Every line of the data must be copied exactly.
= = = =
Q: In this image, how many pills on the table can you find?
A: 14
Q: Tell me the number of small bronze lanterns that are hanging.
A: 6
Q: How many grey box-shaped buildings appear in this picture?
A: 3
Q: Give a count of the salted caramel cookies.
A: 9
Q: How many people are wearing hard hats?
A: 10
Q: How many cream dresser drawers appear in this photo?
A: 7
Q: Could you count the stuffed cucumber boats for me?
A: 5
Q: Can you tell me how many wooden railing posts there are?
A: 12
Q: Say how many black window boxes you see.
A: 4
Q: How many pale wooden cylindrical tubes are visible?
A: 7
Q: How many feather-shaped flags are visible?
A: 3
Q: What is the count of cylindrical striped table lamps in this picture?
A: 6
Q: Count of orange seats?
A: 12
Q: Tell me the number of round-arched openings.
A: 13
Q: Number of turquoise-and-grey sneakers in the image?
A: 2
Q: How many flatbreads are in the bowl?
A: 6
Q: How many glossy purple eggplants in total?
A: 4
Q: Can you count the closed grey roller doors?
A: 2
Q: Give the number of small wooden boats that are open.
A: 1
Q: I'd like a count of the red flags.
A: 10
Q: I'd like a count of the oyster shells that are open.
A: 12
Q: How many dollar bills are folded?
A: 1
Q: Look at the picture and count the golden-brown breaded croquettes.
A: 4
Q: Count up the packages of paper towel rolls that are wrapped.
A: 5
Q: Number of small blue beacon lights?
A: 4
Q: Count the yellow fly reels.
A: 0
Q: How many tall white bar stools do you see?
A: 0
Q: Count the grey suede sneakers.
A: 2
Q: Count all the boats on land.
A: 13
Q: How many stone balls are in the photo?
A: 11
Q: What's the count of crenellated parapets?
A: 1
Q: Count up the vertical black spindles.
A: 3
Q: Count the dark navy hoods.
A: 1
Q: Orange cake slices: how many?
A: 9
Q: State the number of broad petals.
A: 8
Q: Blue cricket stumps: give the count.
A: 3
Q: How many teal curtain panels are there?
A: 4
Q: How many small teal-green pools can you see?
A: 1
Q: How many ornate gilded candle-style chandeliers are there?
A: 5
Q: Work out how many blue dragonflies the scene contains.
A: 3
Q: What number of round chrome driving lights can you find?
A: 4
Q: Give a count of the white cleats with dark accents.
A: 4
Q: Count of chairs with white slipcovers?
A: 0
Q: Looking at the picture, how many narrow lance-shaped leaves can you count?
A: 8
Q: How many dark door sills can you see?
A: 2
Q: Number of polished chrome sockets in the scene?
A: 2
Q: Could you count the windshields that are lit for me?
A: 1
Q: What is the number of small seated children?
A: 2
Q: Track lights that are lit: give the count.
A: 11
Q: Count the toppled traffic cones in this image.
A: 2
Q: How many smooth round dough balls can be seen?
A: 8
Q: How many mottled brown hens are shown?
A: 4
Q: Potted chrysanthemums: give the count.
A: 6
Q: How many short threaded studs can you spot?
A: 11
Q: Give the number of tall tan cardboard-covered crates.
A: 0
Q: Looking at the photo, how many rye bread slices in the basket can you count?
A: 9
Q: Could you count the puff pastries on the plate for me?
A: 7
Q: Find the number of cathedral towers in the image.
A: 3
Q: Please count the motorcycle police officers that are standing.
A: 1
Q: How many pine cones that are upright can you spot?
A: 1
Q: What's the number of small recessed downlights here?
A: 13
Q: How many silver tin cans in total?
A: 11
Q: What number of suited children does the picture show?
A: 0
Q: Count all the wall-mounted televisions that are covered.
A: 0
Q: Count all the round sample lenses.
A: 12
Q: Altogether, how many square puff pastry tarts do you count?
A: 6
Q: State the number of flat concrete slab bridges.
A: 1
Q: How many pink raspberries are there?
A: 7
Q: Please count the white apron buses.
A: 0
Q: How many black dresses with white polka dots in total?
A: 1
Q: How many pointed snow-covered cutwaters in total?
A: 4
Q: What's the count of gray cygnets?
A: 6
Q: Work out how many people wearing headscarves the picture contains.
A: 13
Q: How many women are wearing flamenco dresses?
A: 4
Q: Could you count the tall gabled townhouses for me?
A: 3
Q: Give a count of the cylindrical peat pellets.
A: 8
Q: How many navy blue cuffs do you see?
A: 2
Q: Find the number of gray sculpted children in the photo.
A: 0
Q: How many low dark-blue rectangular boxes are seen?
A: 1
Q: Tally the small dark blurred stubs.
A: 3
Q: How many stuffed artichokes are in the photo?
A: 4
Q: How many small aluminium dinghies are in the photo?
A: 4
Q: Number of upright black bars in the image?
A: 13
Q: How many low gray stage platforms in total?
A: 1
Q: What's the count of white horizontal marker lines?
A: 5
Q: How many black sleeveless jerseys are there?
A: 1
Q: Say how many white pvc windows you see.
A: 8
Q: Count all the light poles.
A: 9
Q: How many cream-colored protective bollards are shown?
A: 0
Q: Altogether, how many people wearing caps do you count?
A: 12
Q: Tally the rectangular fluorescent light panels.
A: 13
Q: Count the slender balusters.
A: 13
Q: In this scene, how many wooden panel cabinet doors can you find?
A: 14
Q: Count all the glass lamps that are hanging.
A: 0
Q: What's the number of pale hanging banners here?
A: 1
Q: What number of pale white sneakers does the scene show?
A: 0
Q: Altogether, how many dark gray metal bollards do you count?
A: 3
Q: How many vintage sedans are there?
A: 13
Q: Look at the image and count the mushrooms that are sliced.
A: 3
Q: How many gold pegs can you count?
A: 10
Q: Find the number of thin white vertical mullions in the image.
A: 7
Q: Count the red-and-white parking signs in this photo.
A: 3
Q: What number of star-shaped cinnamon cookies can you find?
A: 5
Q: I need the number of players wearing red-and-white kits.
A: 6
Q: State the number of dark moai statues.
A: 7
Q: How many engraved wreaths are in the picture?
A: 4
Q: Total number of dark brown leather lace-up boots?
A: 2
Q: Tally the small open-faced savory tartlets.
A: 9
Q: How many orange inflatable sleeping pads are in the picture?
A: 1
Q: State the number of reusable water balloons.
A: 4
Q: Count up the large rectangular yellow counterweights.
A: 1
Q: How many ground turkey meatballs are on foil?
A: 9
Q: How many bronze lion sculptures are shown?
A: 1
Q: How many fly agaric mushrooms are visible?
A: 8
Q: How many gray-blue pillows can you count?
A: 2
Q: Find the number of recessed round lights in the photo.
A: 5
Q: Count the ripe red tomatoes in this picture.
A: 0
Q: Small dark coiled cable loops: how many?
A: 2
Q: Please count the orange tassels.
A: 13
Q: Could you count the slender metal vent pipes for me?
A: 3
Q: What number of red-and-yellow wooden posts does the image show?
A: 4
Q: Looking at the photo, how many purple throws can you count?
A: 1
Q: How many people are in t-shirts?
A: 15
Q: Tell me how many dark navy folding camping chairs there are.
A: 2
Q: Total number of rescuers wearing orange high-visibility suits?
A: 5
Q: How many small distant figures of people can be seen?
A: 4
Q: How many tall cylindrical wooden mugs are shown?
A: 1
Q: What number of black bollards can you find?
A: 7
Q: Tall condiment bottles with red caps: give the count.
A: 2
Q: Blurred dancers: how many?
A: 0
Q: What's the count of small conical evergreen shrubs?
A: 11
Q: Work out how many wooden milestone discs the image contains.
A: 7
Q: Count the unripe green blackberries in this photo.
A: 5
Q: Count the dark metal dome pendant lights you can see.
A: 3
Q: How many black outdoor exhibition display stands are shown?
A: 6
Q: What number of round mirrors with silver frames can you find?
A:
= = = =
→ Solution to this exercise
Q: In this image, how many pills on the table can you find?
A: 14
Q: Tell me the number of small bronze lanterns that are hanging.
A: 6
Q: How many grey box-shaped buildings appear in this picture?
A: 3
Q: Give a count of the salted caramel cookies.
A: 9
Q: How many people are wearing hard hats?
A: 10
Q: How many cream dresser drawers appear in this photo?
A: 7
Q: Could you count the stuffed cucumber boats for me?
A: 5
Q: Can you tell me how many wooden railing posts there are?
A: 12
Q: Say how many black window boxes you see.
A: 4
Q: How many pale wooden cylindrical tubes are visible?
A: 7
Q: How many feather-shaped flags are visible?
A: 3
Q: What is the count of cylindrical striped table lamps in this picture?
A: 6
Q: Count of orange seats?
A: 12
Q: Tell me the number of round-arched openings.
A: 13
Q: Number of turquoise-and-grey sneakers in the image?
A: 2
Q: How many flatbreads are in the bowl?
A: 6
Q: How many glossy purple eggplants in total?
A: 4
Q: Can you count the closed grey roller doors?
A: 2
Q: Give the number of small wooden boats that are open.
A: 1
Q: I'd like a count of the red flags.
A: 10
Q: I'd like a count of the oyster shells that are open.
A: 12
Q: How many dollar bills are folded?
A: 1
Q: Look at the picture and count the golden-brown breaded croquettes.
A: 4
Q: Count up the packages of paper towel rolls that are wrapped.
A: 5
Q: Number of small blue beacon lights?
A: 4
Q: Count the yellow fly reels.
A: 0
Q: How many tall white bar stools do you see?
A: 0
Q: Count the grey suede sneakers.
A: 2
Q: Count all the boats on land.
A: 13
Q: How many stone balls are in the photo?
A: 11
Q: What's the count of crenellated parapets?
A: 1
Q: Count up the vertical black spindles.
A: 3
Q: Count the dark navy hoods.
A: 1
Q: Orange cake slices: how many?
A: 9
Q: State the number of broad petals.
A: 8
Q: Blue cricket stumps: give the count.
A: 3
Q: How many teal curtain panels are there?
A: 4
Q: How many small teal-green pools can you see?
A: 1
Q: How many ornate gilded candle-style chandeliers are there?
A: 5
Q: Work out how many blue dragonflies the scene contains.
A: 3
Q: What number of round chrome driving lights can you find?
A: 4
Q: Give a count of the white cleats with dark accents.
A: 4
Q: Count of chairs with white slipcovers?
A: 0
Q: Looking at the picture, how many narrow lance-shaped leaves can you count?
A: 8
Q: How many dark door sills can you see?
A: 2
Q: Number of polished chrome sockets in the scene?
A: 2
Q: Could you count the windshields that are lit for me?
A: 1
Q: What is the number of small seated children?
A: 2
Q: Track lights that are lit: give the count.
A: 11
Q: Count the toppled traffic cones in this image.
A: 2
Q: How many smooth round dough balls can be seen?
A: 8
Q: How many mottled brown hens are shown?
A: 4
Q: Potted chrysanthemums: give the count.
A: 6
Q: How many short threaded studs can you spot?
A: 11
Q: Give the number of tall tan cardboard-covered crates.
A: 0
Q: Looking at the photo, how many rye bread slices in the basket can you count?
A: 9
Q: Could you count the puff pastries on the plate for me?
A: 7
Q: Find the number of cathedral towers in the image.
A: 3
Q: Please count the motorcycle police officers that are standing.
A: 1
Q: How many pine cones that are upright can you spot?
A: 1
Q: What's the number of small recessed downlights here?
A: 13
Q: How many silver tin cans in total?
A: 11
Q: What number of suited children does the picture show?
A: 0
Q: Count all the wall-mounted televisions that are covered.
A: 0
Q: Count all the round sample lenses.
A: 12
Q: Altogether, how many square puff pastry tarts do you count?
A: 6
Q: State the number of flat concrete slab bridges.
A: 1
Q: How many pink raspberries are there?
A: 7
Q: Please count the white apron buses.
A: 0
Q: How many black dresses with white polka dots in total?
A: 1
Q: How many pointed snow-covered cutwaters in total?
A: 4
Q: What's the count of gray cygnets?
A: 6
Q: Work out how many people wearing headscarves the picture contains.
A: 13
Q: How many women are wearing flamenco dresses?
A: 4
Q: Could you count the tall gabled townhouses for me?
A: 3
Q: Give a count of the cylindrical peat pellets.
A: 8
Q: How many navy blue cuffs do you see?
A: 2
Q: Find the number of gray sculpted children in the photo.
A: 0
Q: How many low dark-blue rectangular boxes are seen?
A: 1
Q: Tally the small dark blurred stubs.
A: 3
Q: How many stuffed artichokes are in the photo?
A: 4
Q: How many small aluminium dinghies are in the photo?
A: 4
Q: Number of upright black bars in the image?
A: 13
Q: How many low gray stage platforms in total?
A: 1
Q: What's the count of white horizontal marker lines?
A: 5
Q: How many black sleeveless jerseys are there?
A: 1
Q: Say how many white pvc windows you see.
A: 8
Q: Count all the light poles.
A: 9
Q: How many cream-colored protective bollards are shown?
A: 0
Q: Altogether, how many people wearing caps do you count?
A: 12
Q: Tally the rectangular fluorescent light panels.
A: 13
Q: Count the slender balusters.
A: 13
Q: In this scene, how many wooden panel cabinet doors can you find?
A: 14
Q: Count all the glass lamps that are hanging.
A: 0
Q: What's the number of pale hanging banners here?
A: 1
Q: What number of pale white sneakers does the scene show?
A: 0
Q: Altogether, how many dark gray metal bollards do you count?
A: 3
Q: How many vintage sedans are there?
A: 13
Q: Look at the image and count the mushrooms that are sliced.
A: 3
Q: How many gold pegs can you count?
A: 10
Q: Find the number of thin white vertical mullions in the image.
A: 7
Q: Count the red-and-white parking signs in this photo.
A: 3
Q: What number of star-shaped cinnamon cookies can you find?
A: 5
Q: I need the number of players wearing red-and-white kits.
A: 6
Q: State the number of dark moai statues.
A: 7
Q: How many engraved wreaths are in the picture?
A: 4
Q: Total number of dark brown leather lace-up boots?
A: 2
Q: Tally the small open-faced savory tartlets.
A: 9
Q: How many orange inflatable sleeping pads are in the picture?
A: 1
Q: State the number of reusable water balloons.
A: 4
Q: Count up the large rectangular yellow counterweights.
A: 1
Q: How many ground turkey meatballs are on foil?
A: 9
Q: How many bronze lion sculptures are shown?
A: 1
Q: How many fly agaric mushrooms are visible?
A: 8
Q: How many gray-blue pillows can you count?
A: 2
Q: Find the number of recessed round lights in the photo.
A: 5
Q: Count the ripe red tomatoes in this picture.
A: 0
Q: Small dark coiled cable loops: how many?
A: 2
Q: Please count the orange tassels.
A: 13
Q: Could you count the slender metal vent pipes for me?
A: 3
Q: What number of red-and-yellow wooden posts does the image show?
A: 4
Q: Looking at the photo, how many purple throws can you count?
A: 1
Q: How many people are in t-shirts?
A: 15
Q: Tell me how many dark navy folding camping chairs there are.
A: 2
Q: Total number of rescuers wearing orange high-visibility suits?
A: 5
Q: How many small distant figures of people can be seen?
A: 4
Q: How many tall cylindrical wooden mugs are shown?
A: 1
Q: What number of black bollards can you find?
A: 7
Q: Tall condiment bottles with red caps: give the count.
A: 2
Q: Blurred dancers: how many?
A: 0
Q: What's the count of small conical evergreen shrubs?
A: 11
Q: Work out how many wooden milestone discs the image contains.
A: 7
Q: Count the unripe green blackberries in this photo.
A: 5
Q: Count the dark metal dome pendant lights you can see.
A: 3
Q: How many black outdoor exhibition display stands are shown?
A: 6
Q: What number of round mirrors with silver frames can you find?
A:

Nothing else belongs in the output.